How large is it and woudl it fit through the opening of the hive? If not is there enough material to modify it enough to allow it to?

Could the handle be modified or replaced so as to be straight with the plate? if so how difficult would this modification be?

Could the heating element and controller simply be removed and used in a custom made plate?

If one of these where cannibalized just to see what they a re made of . could the individual parts be located at an even lower price?

The idea of a temp control is very desirable even if it is something that is pre set

In addition to making something of this sort work. devices that plug into a cigarette lighter and convert 12v DC to 110 ac do exist 

here is just one example. http://www.amazon.com/Universal-110V-Power-Inverter-Adapter/dp/B0015TOTNY

so an AC solution is not that hard to convert to those needing portable 12V DC power supply.


----------



## Lburou

Daniel, the iron comes apart and the shoe can easily be replaced. After that, one would have to disassemble it to see what you had. I had one years ago and can't find it this morning. If I find it, I'd be happy to donate to the cause. 

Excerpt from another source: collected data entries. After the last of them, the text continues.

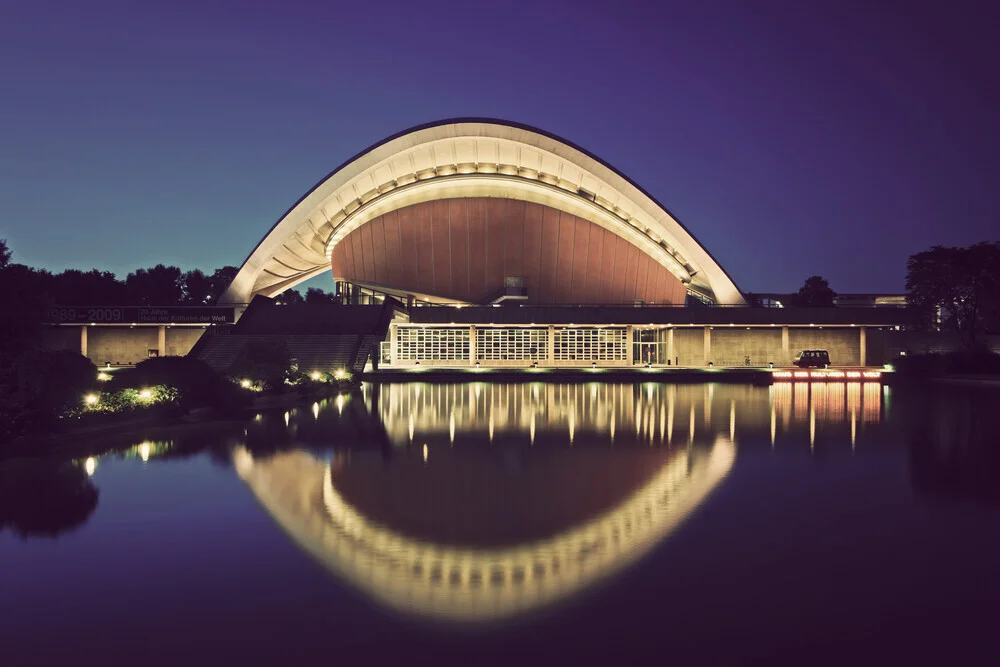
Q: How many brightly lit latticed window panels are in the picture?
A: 3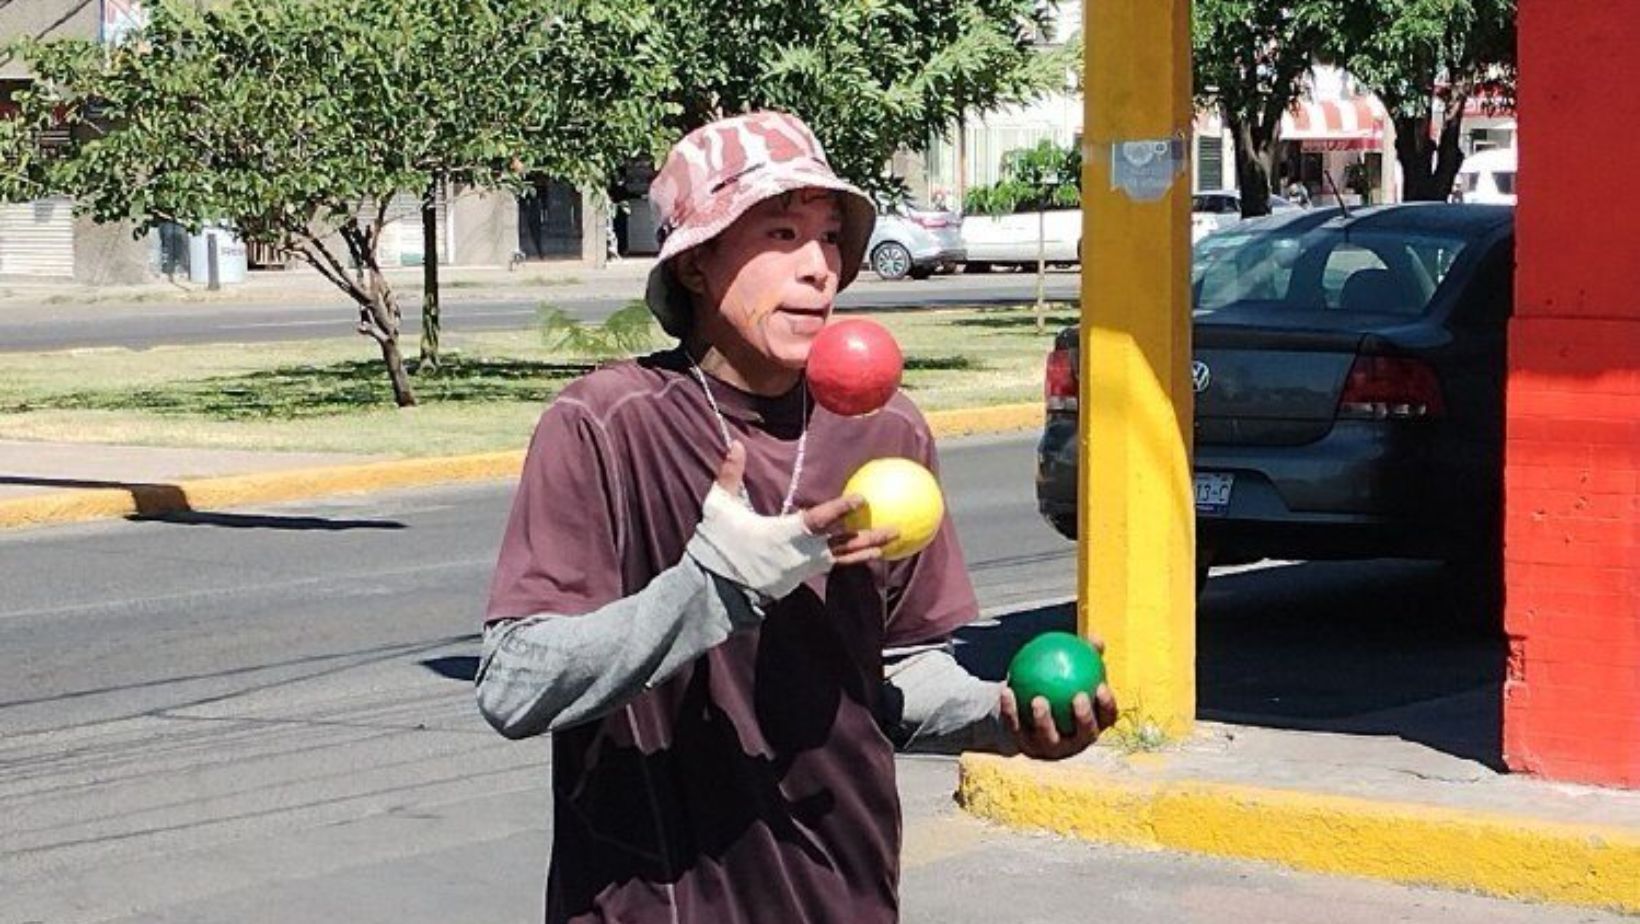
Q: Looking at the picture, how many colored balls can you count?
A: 3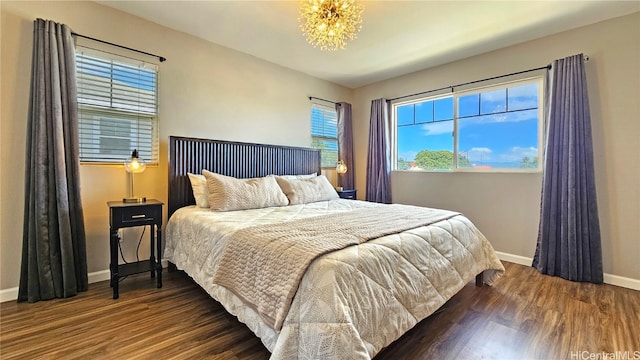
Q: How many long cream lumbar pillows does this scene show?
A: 2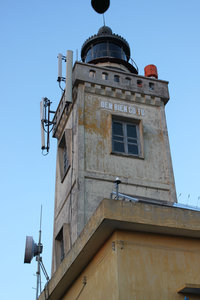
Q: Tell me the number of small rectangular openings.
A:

From memory, the iron is about three or four inches long and an inch and a half wide. Four screws hold the shoe, you can imagine what would be left without the shoe.


----------



## shadow-cw

Lburou said:


> As you consider a 110V heat source, I wonder if THIS LINK would help to provide a compact heating unit....Can you adapt this tool (designed to apply model airplane coverings)?
> 
> 
> Thermostatically controlled up to 350F.
> View attachment 3063


Looks like it might just work to be converted to a vaporizer. 

Daniel, I hope you heal quick. Take good care of yourself.


----------



## Oldtimer

shadow-cw said:


> I had a little free time today so I carved a Maori Fish Hook out of a piece of deer antler.


That's when I realised you are a Kiwi, like me. So, where can I get one of those glow plugs?


----------



## shadow-cw

Oldtimer said:


> That's when I realised you are a Kiwi, like me. So, where can I get one of those glow plugs?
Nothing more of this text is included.